In 1992, Moussaoui moved to London in hopes of becoming an international businessman. He struggled to acclimate himself and learn English. He obtained a master’s degree from South Bank University. It was during Moussaoui’s time in London from 1993 to 1995 that his family noticed a transformation.

“He started shaving his head and wearing a beard,” Vogelsang said. “He was fussing at his sisters for how they dressed,” calling one sister a “whore” for dressing in Western clothing.

Would-be shoe bomber won’t testify
Testimony resumed Monday with the defense in flux. Moussaoui took the witness stand in his own defense Thursday for a second time, and again did more harm to himself than good as he reveled in the death and destruction of Sept. 11 and mocked the testimony of the victims and their families.

One day after Moussaoui’s testimony, the judge vacated an earlier order compelling would-be shoe bomber Richard Reid to testify in his defense. The jury may instead hear a written statement summarizing some of what the al-Qaida comrade would have said on the witness stand.

Reid is serving a life sentence in the federal government’s maximum-security prison in Florence, Colo., after a failed try to blow up an American Airlines flight in 2001.

Buddies in al-Qaida Moussaoui, who calls Reid his “buddy” from their days together in al-Qaida training camps in Afghanistan, testified last month that he and Reid were going to hijack a fifth plane on Sept. 11, 2001, and fly it into the White House.

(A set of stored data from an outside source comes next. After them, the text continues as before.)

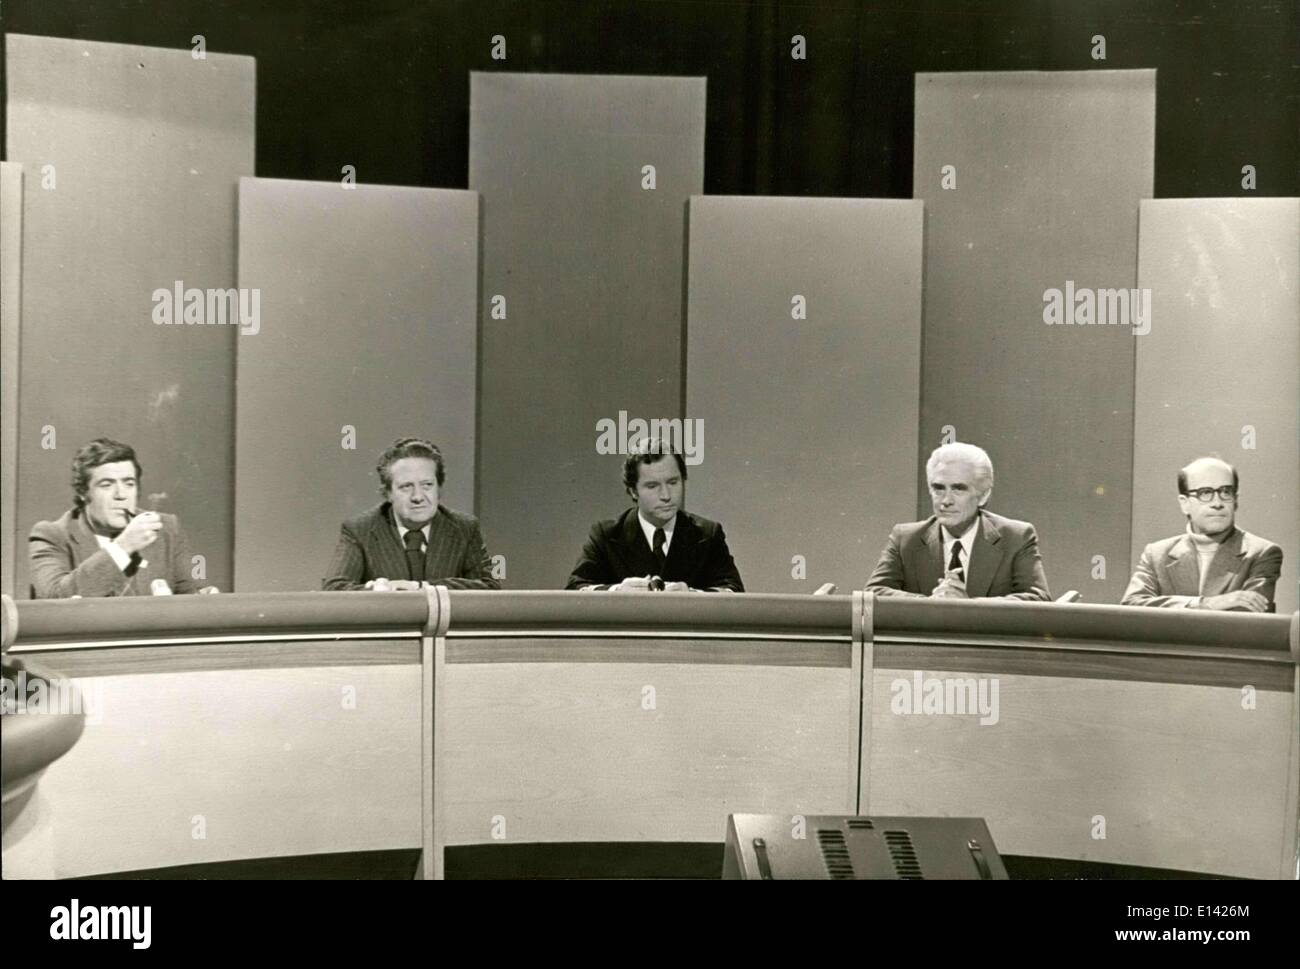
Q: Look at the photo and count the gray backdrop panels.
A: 7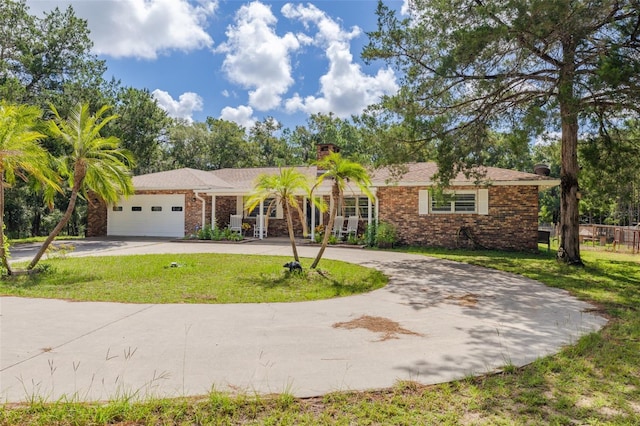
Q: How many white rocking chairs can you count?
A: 4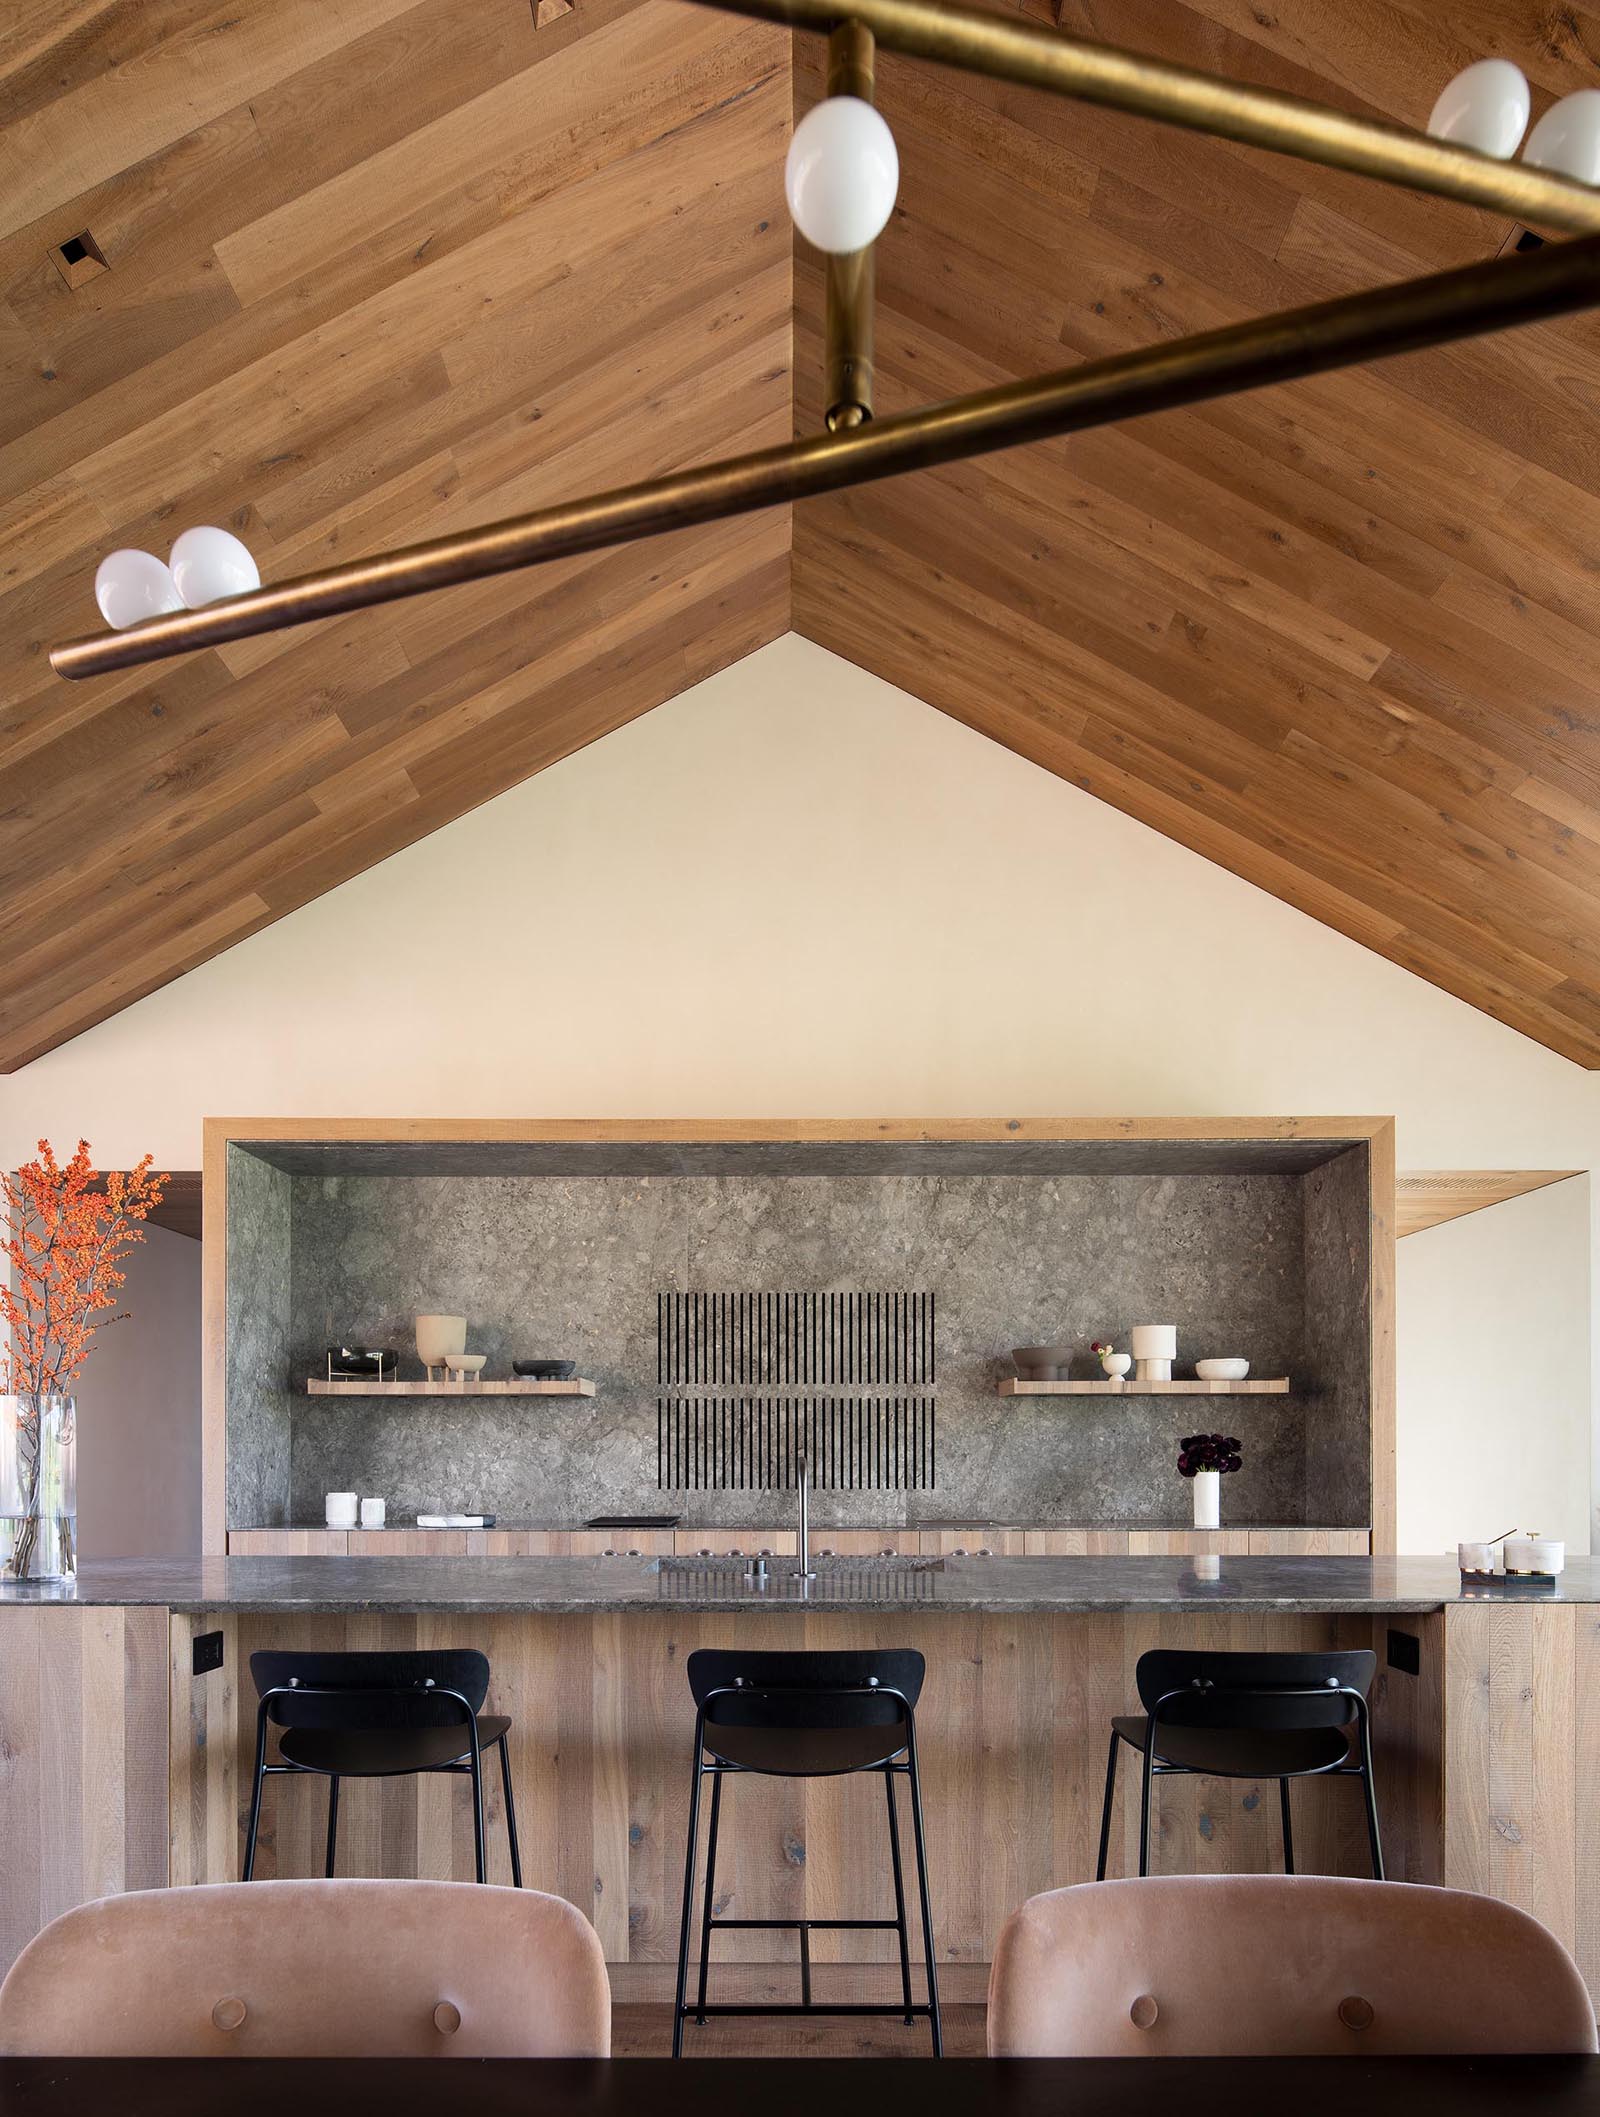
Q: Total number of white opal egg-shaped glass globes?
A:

That testimony came after Moussaoui had for years denied any specific role in 9/11.

Moussaoui’s lawyers have suggested he fabricated his story about Reid and their role in the 9/11 plot in an effort to sabotage his own defense and achieve martyrdom through execution. They also say he is trying to inflate his role in history.

Defense lawyers had hoped Reid would disavow any knowledge of Moussaoui’s claim and bolster their argument that Moussaoui is now lying.

Moussaoui is the only person charged in this country in the Sept. 11 attacks.